Menghormati “tunggul” adalah bentuk pengakuan atas hukum sebab-akibat dalam kehidupan. Ini adalah cara untuk memastikan bahwa nilai-nilai seperti rasa syukur, kerendahan hati, dan pengabdian tetap berakar kuat, bahkan di tengah gemerlapnya pencapaian. Ketika ijuk menjadi tali, ia harus menggunakan kekuatannya untuk membangun kembali dan mengangkat tunggulnya, bukan meninggalkannya dalam kehampaan.

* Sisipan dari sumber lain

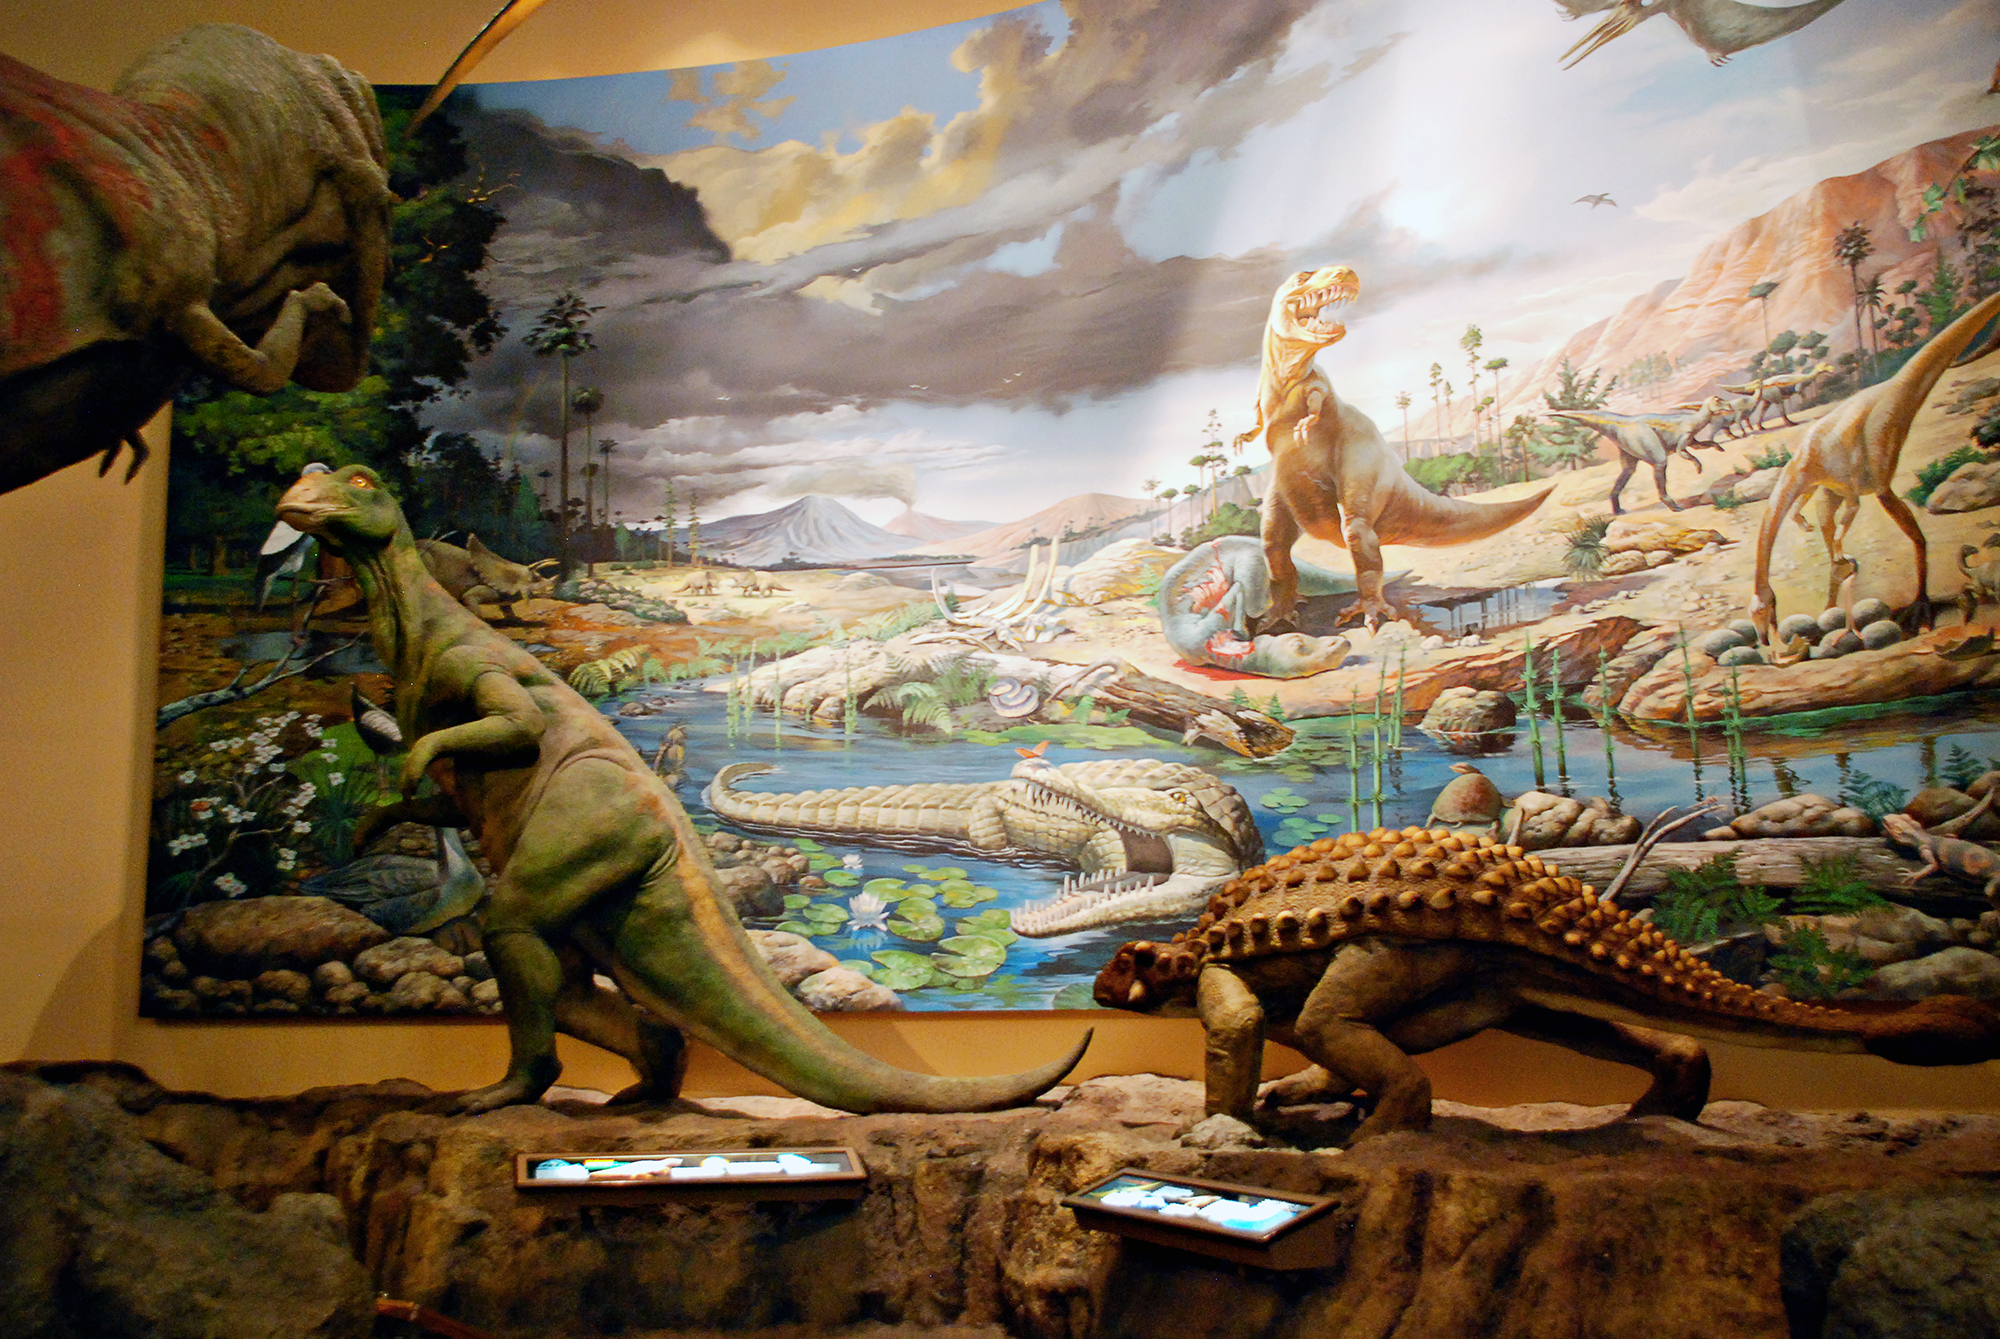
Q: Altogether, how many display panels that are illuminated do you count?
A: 2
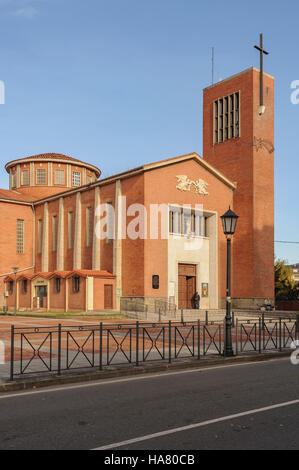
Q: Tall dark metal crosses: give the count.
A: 1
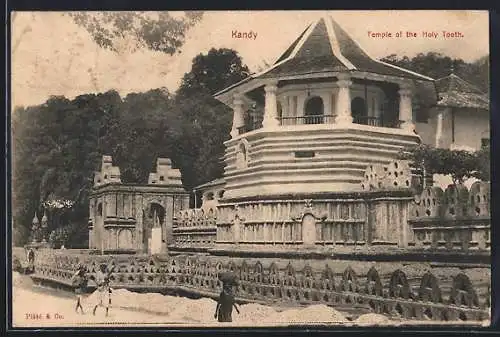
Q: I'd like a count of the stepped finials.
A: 2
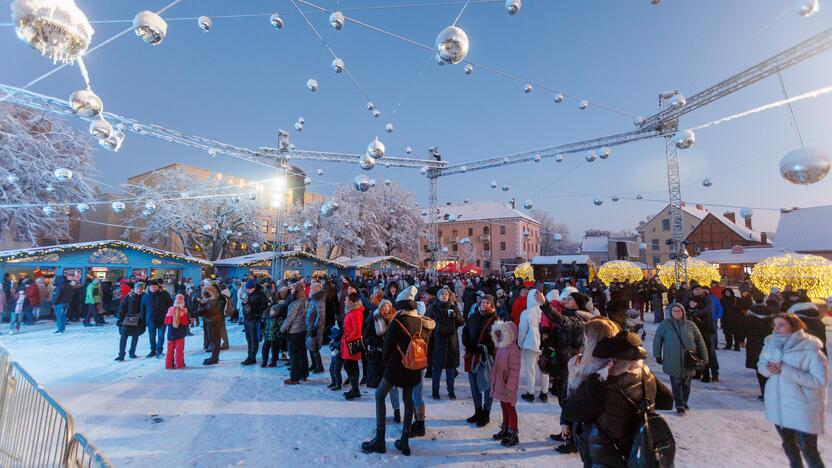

Tali yang Kuat Adalah Tali yang Tahu Akarnya
Kesuksesan yang otentik dan berkelanjutan hanya dapat dicapai ketika seseorang memiliki integritas moral yang selaras dengan keberhasilannya. Sebuah “tali” yang benar-benar kuat, kokoh, dan berumur panjang adalah tali yang selalu ingat bahwa ia berasal dari serat ijuk yang sederhana, yang tumbuh dari tunggul yang keras. Ingatan ini adalah penawar racun kesombongan.
Apabila kita mengaplikasikan kiasan ini dalam konteks berbangsa, “tunggul” kita adalah para pendiri bangsa, nilai-nilai Pancasila, dan Bhinneka Tunggal Ika. “Tali” adalah generasi penerus, para pemimpin dan profesional yang memegang kendali negara hari ini. Jika kita, sebagai generasi penerus, melupakan jasa para pahlawan, mengkhianati nilai-nilai dasar, dan hanya mengejar kepentingan pribadi, kita adalah “tali” yang melupakan “tunggul”—sebuah pengkhianatan yang akan merapuhkan fondasi negara itu sendiri.
Warisan Abadi Kebaikan: Kembali kepada Tunggul
Maka, pesan dari kiasan Minang ini adalah sebuah panggilan untuk refleksi diri secara terus-menerus. Setiap kali kita merasa diri kita lebih unggul, lebih penting, atau lebih berhak, kita harus mengingat kembali kesederhanaan tunggul. Sudahkah kita berterima kasih? Sudahkah kita membalas budi? Sudahkah kita menggunakan kekuatan “tali” kita untuk memperkuat “tunggul” kita, baik itu orang tua, kampung halaman, sekolah, atau komunitas?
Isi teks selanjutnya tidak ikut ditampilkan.